→ **PROBLEM TO SOLVE**
Drop all images. Then write out each line below exactly as given.

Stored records
----------

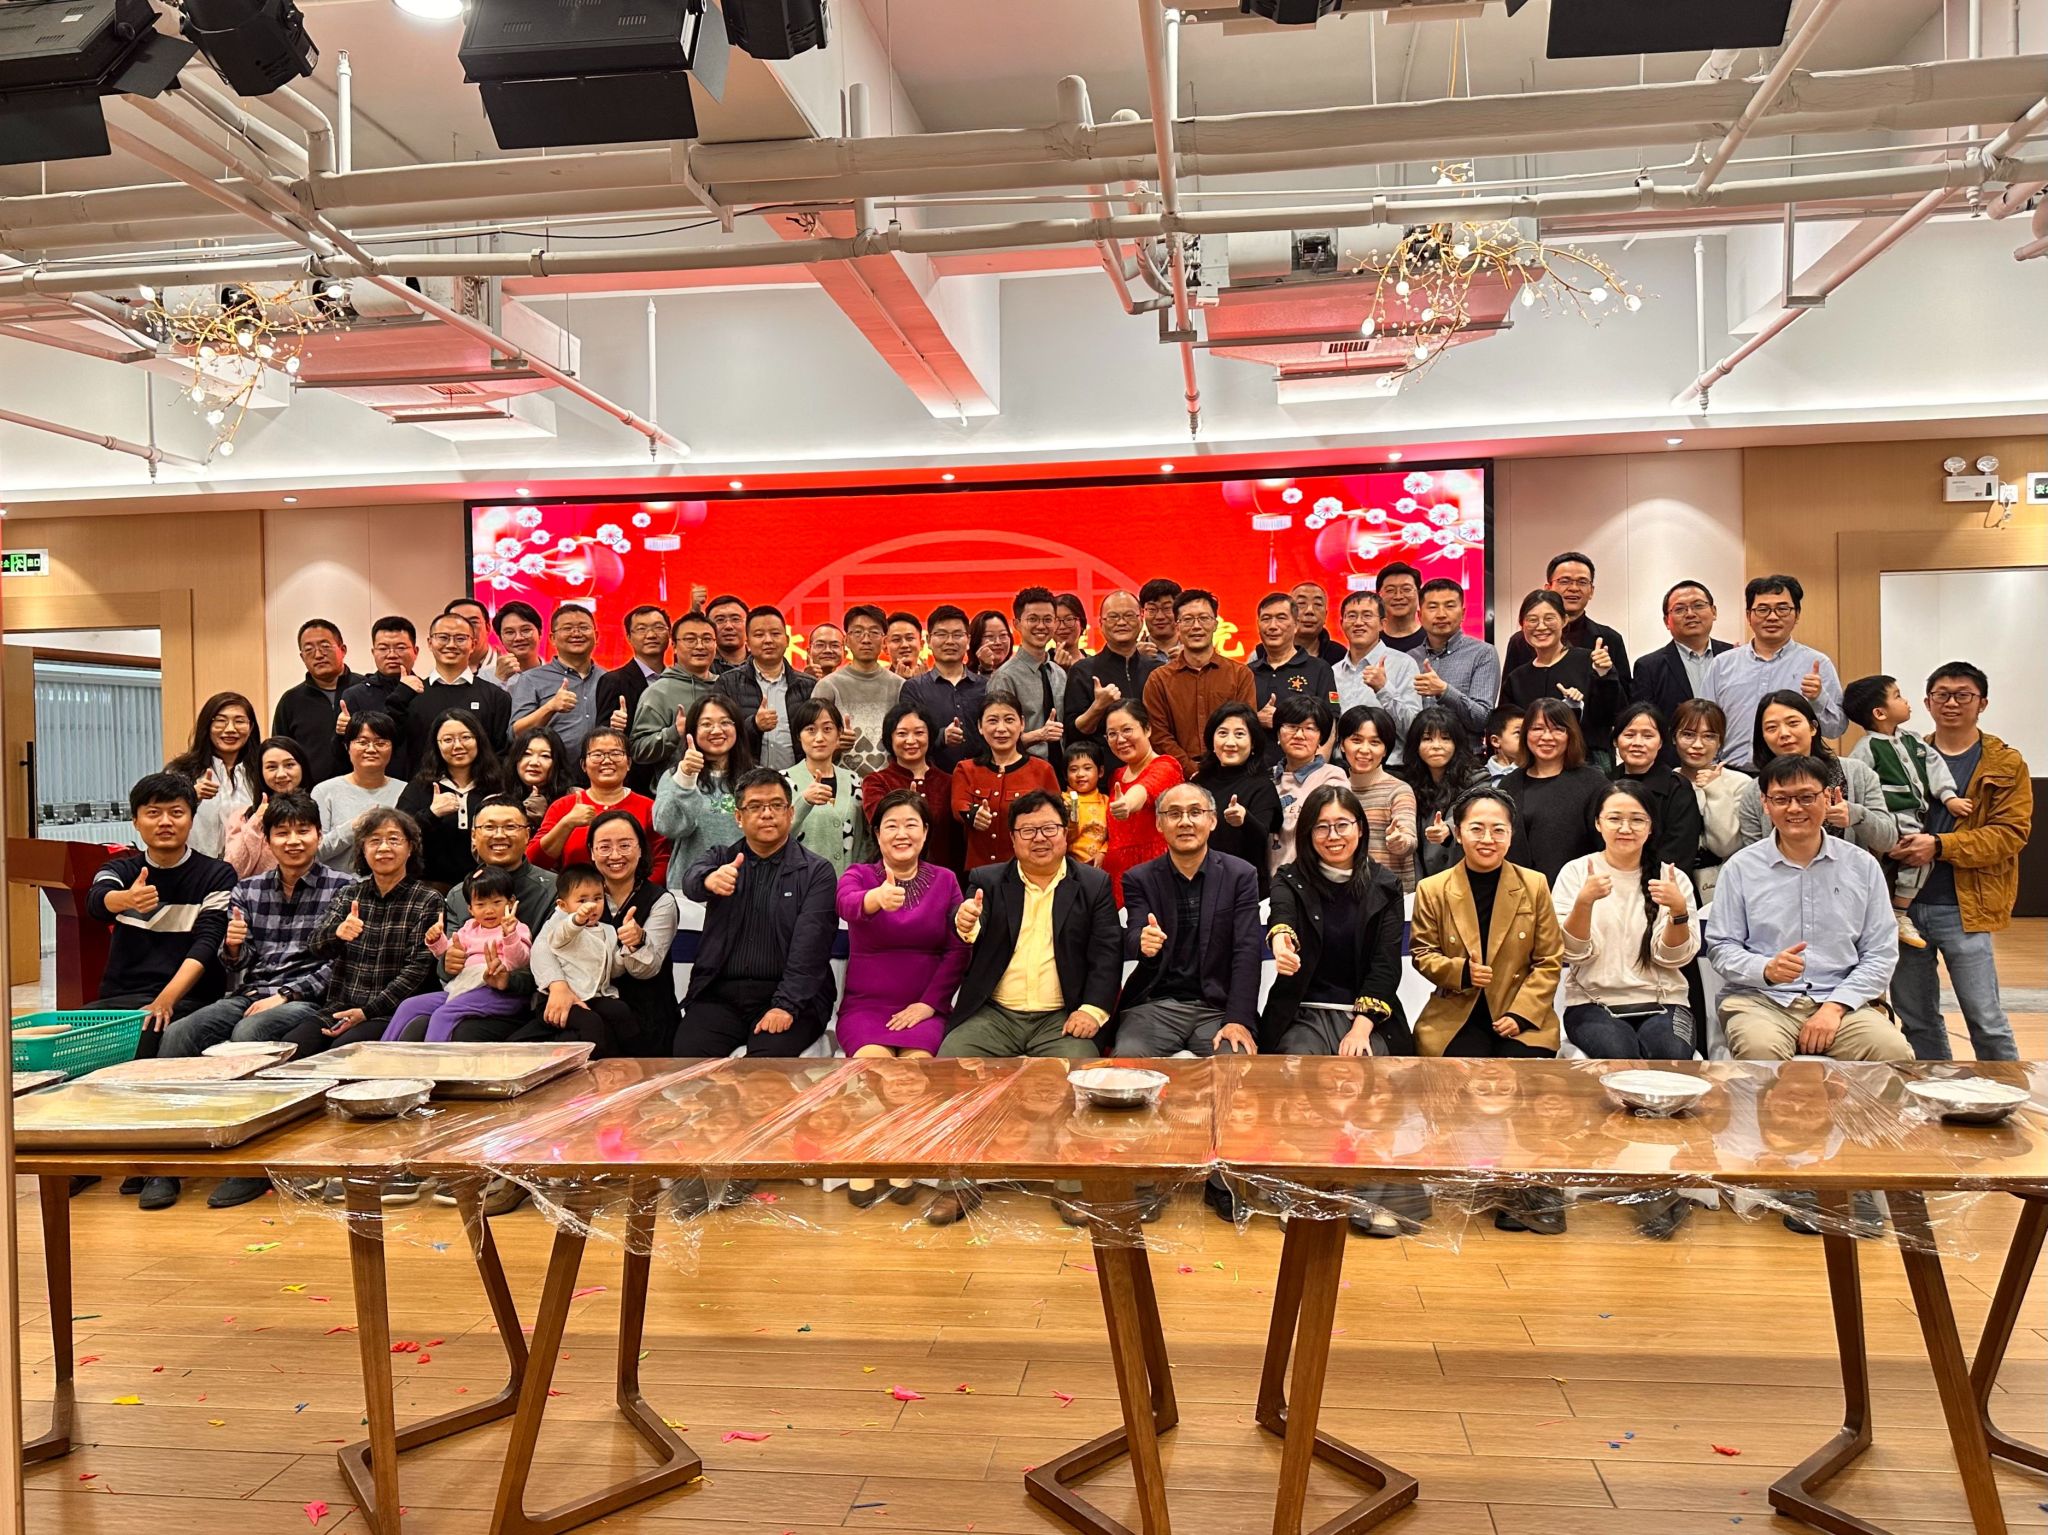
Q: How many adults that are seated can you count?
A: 13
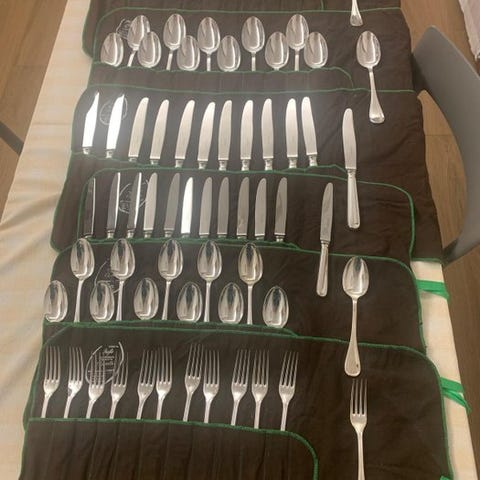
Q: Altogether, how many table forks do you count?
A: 12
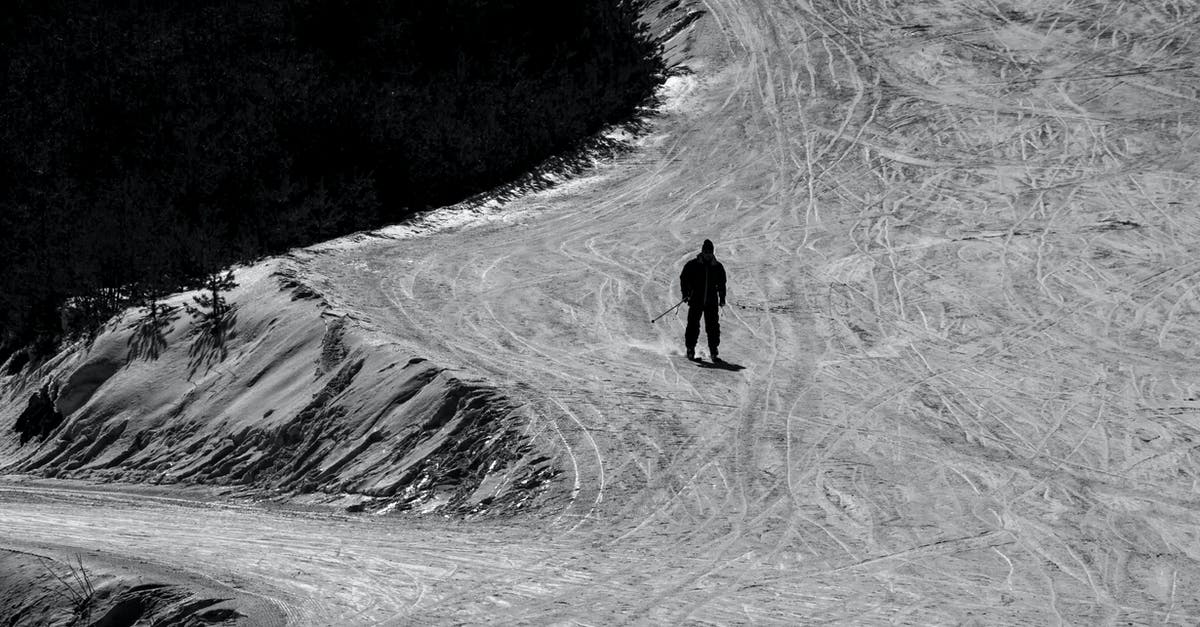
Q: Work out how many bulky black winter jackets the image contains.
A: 1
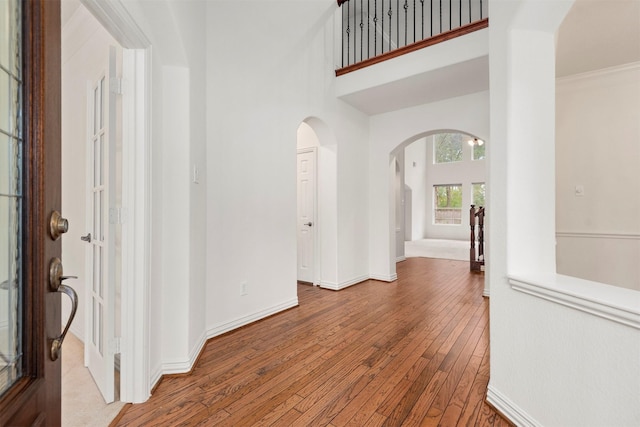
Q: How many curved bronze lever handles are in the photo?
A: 1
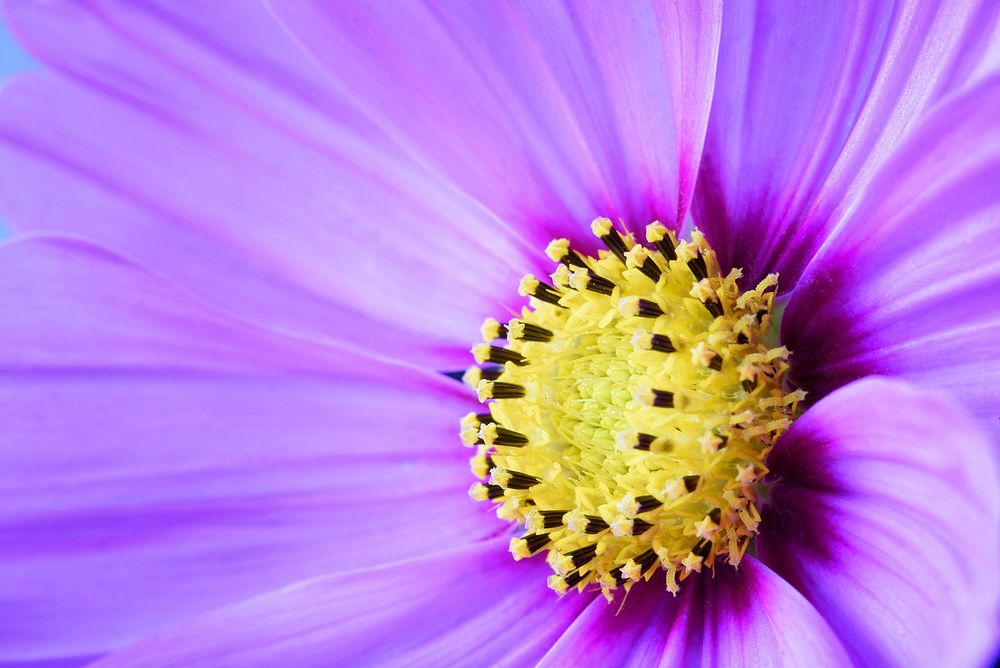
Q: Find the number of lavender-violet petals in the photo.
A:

----------

→ **RESPONSE BOX**
Q: How many adults that are seated can you count?
A: 13
Q: Altogether, how many table forks do you count?
A: 12
Q: Work out how many bulky black winter jackets the image contains.
A: 1
Q: How many curved bronze lever handles are in the photo?
A: 1
Q: Find the number of lavender-violet petals in the photo.
A:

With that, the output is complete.